Task directions: Go through the listing below. Copy each line that has the string "many".

Records shown:
◇ ◇ ◇ ◇

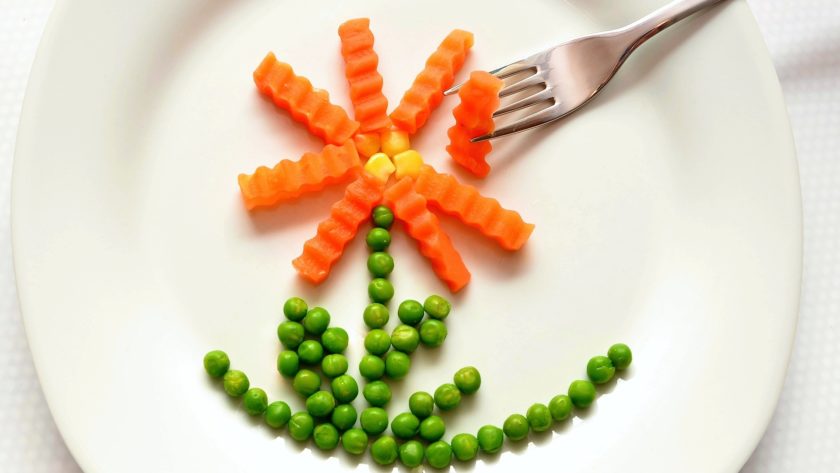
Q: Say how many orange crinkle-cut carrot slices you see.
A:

◇ ◇ ◇ ◇

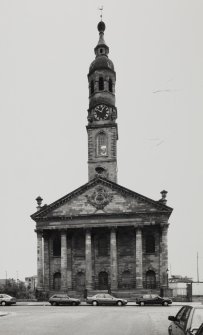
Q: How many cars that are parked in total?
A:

◇ ◇ ◇ ◇

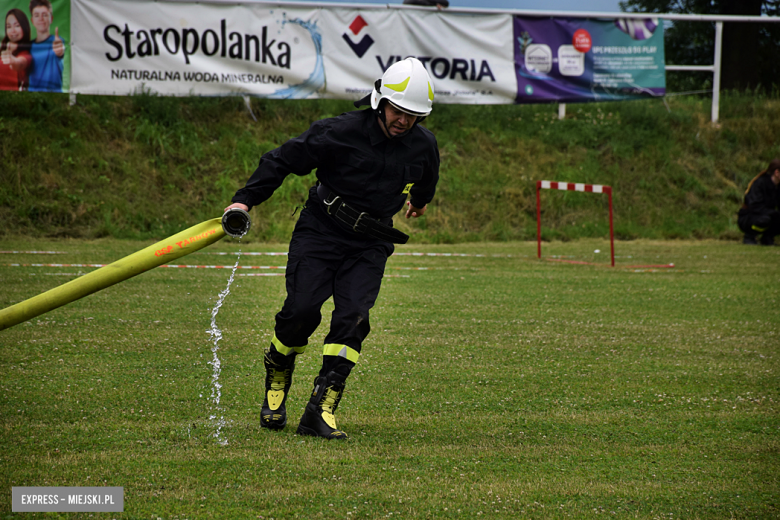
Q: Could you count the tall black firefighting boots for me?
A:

◇ ◇ ◇ ◇

Reply:
Q: Say how many orange crinkle-cut carrot slices you see.
Q: How many cars that are parked in total?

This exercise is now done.